Please or to access all these features

Behaviour/development

Talk to others about child development and behaviour stages here. You can find more information on our development calendar.

School did height/weight check without my knowledge. Results say DD is 1kg away from 'official' Clininally Obese category. How should i approach school about this?

189 replies

LoneStranger · 04/01/2009 18:08

I am so angry that DD was weighed without my knowledge and would not have consented to this if i'd had a letter. DD is almost 5 and weighed 22kg and 1.4m tall (or short). She is one of the two 'larger' girls in her class.

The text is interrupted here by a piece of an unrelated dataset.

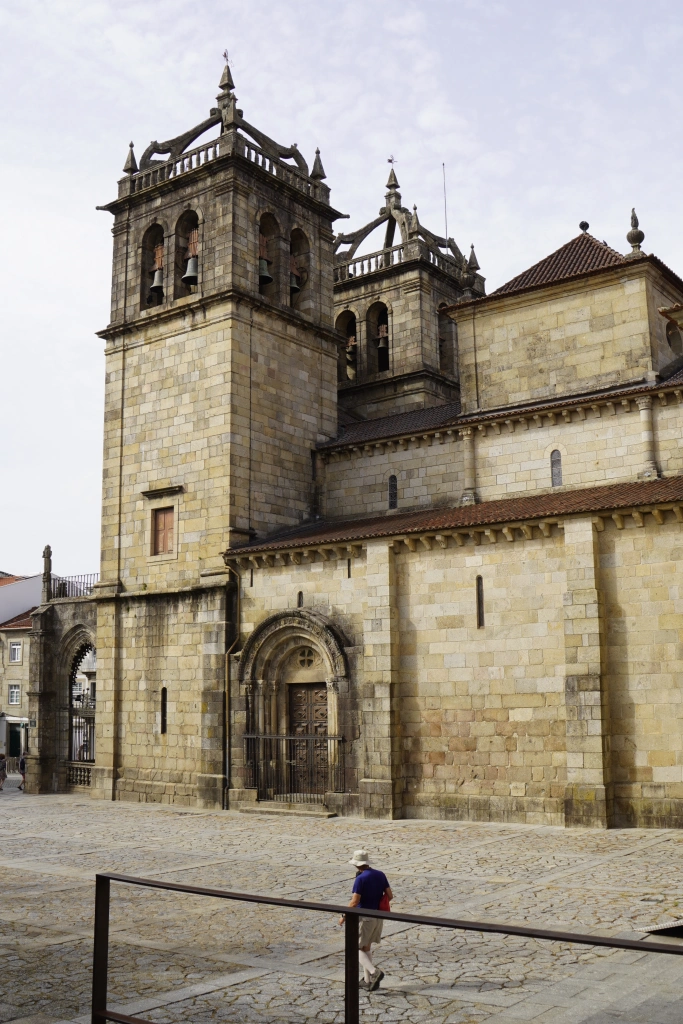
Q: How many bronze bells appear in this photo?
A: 6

To look at her, she looks 'full' but not 'fat'. To pick her up, she feels as though she has bricks in her pockets. She doesnt eat a lot of junk food and i really do think she is heavy-boned.

I have tried to restrict her junk food intake since we had the letter and 'leaflet of advice'. DD was unwelll for a few days before Christmas and ate very little during that time. She has just got out of the shower and i can notice that her belly does not appear as 'pot' as i am accustomed to.

I feel so sad, for her and me but feel i should say something to the school. Im not deflecting blame. At the parents consultation I mentioned that DD had said that some of the others had laughed at her once when they got changed for PE. Her teacher said that she considered DD to be 'solid' but not fat. A week later we got the letter.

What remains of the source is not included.